Western stocks returned to negative territory on Thursday, with eyes on Ukraine, while oil and gas fell slightly after having crossed record thresholds at the start of the day in Europe.
After Wednesday’s recovery, the main European stock markets closed lower. London ended up falling -2.57%; Frankfurt, -2.16% and Paris, -1.84%. Along these lines, the Madrid Stock Exchange also ended in the red (-3.72%), as well as Milan (-2.35%).
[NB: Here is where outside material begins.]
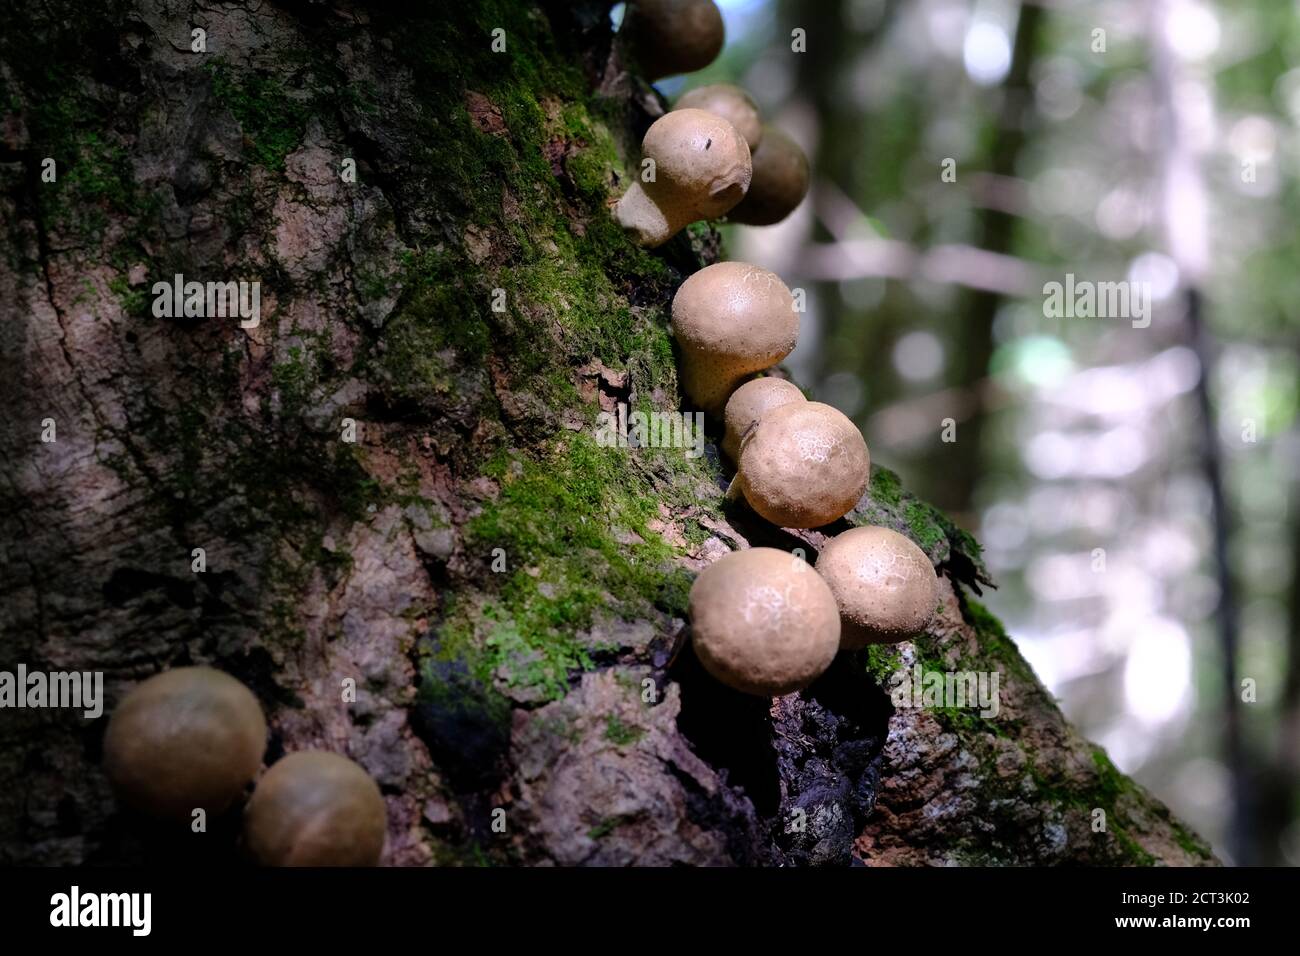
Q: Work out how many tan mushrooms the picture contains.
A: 11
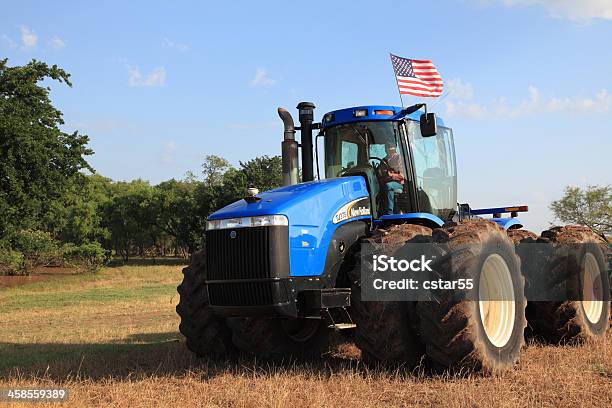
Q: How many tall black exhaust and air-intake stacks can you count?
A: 2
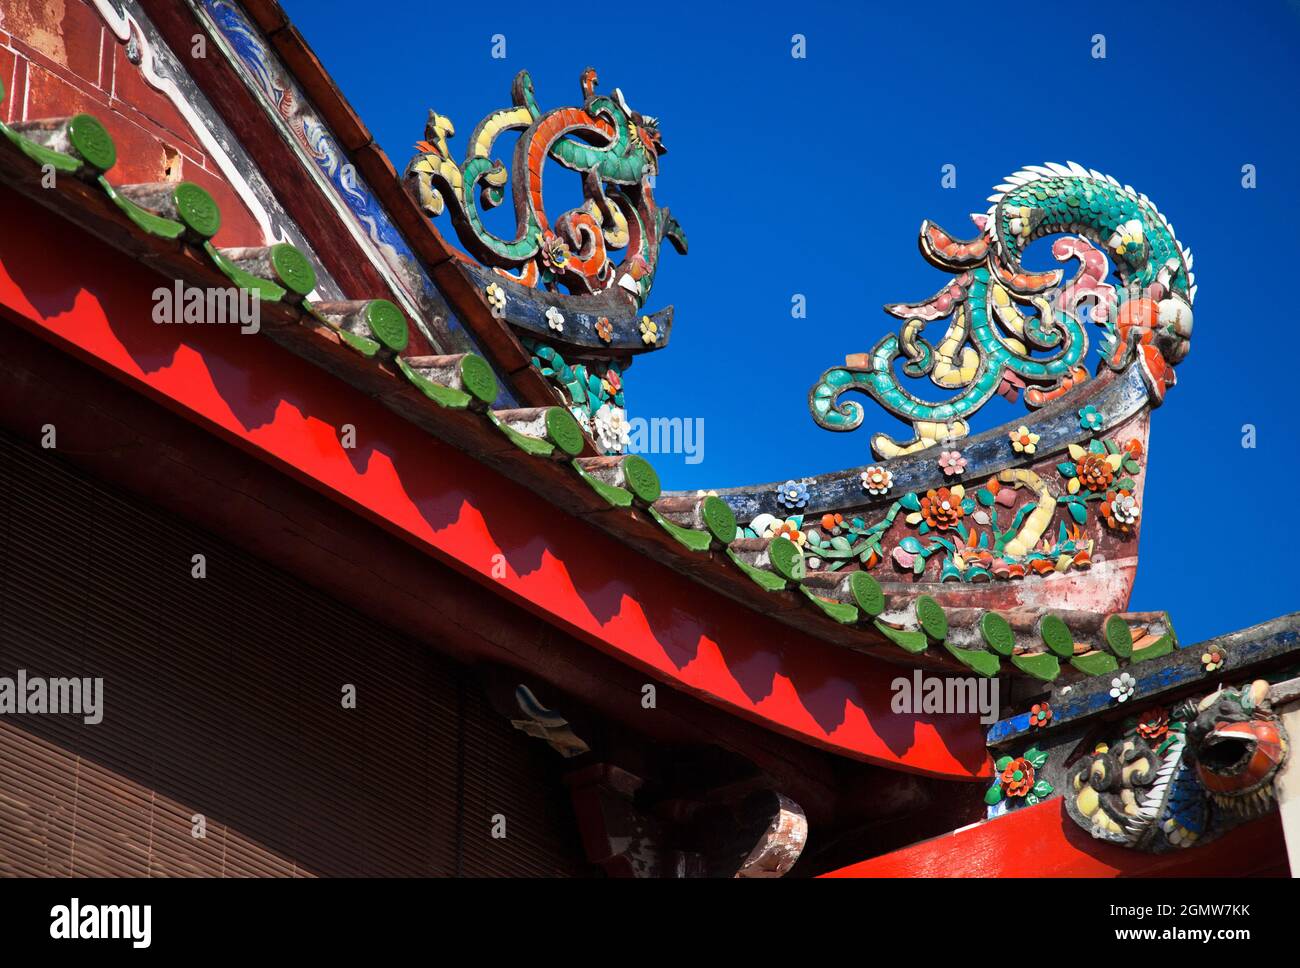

On Wall Street, the Down Jones fell 0.18%; the S&P 500 index was down 0.37% and the Nasdaq was down 1.14% by 5:25 p.m. GMT. In Asia, the Tokyo stock market rose 0.7% and Hong Kong’s 0.55%, but the Shanghai stock closed down 0.09%.
“Stock markets are back in the red this Thursday,” Craig Erlam, an analyst at OANDA, told AFP. “Any uptick that we see … seems to be more hope than reality and, as we’re seeing today, they don’t last,” he added.
The day before, the US markets advanced after applauding the reassuring speech of the president of the Federal Reserve, Jerome Powell, on the next rises in interest rates.
Facing “very uncertain” events in Ukraine, Powell stressed that the Fed will show “great flexibility” depending on the changing outlook for the world’s largest economy.
But for the markets, “volatility is expected to remain high amid the bombing and possible new sanctions against Moscow,” recalled John Plassard, investment specialist at Mirabaud.
Likewise, the consequences of Western sanctions on the Russian economy led the rating agencies Fitch and Moody’s to drastically lower the Russian debt note on Thursday.
On the day, the two largest global automobile groups, Toyota and Volkswagen, announced on Thursday the suspension of their production in Russia.
Meanwhile, the prices of raw materials did not stop rising on Thursday, especially oil, a day after the OPEC meeting that did not change its policy of modest increase in production despite the tensions in the market.
Around 5:20 p.m. GMT, a barrel of Brent from the North Sea, Europe’s reference oil, for delivery in May was selling at US$113.32, after having reached US$119.84. Since 2012, it has never reached the threshold of US$120.
Levels since 2008 in WTI
For its part, the West Texas Intermediate (WTI) was trading at US$110.68 at 17:20 GMT, after reaching US$116.57, its highest level since September 2008.
Natural gas in Europe reached its record value at 08:00 GMT of 198 euros per megawatt hour equivalent in the Dutch TFF, and later stood at 113 euros per megawatt hour.
Historical level in Nickel
In metals, zinc topped $4,000 a tonne, the highest since 2007, while aluminum held close to its all-time high and nickel rose more than 5%.
For its part, the leading European air transport group, Lufthansa, fell by 8.18% and pointed out, during the presentation of its results, that the war in Ukraine is a source of “great uncertainty” for the sector.
coins
In currency terms, the euro remained weak against the US currency at $1.1046.
The bitcoin lost ground (-3.84%) after the jump registered the previous days, to US $ 42,380.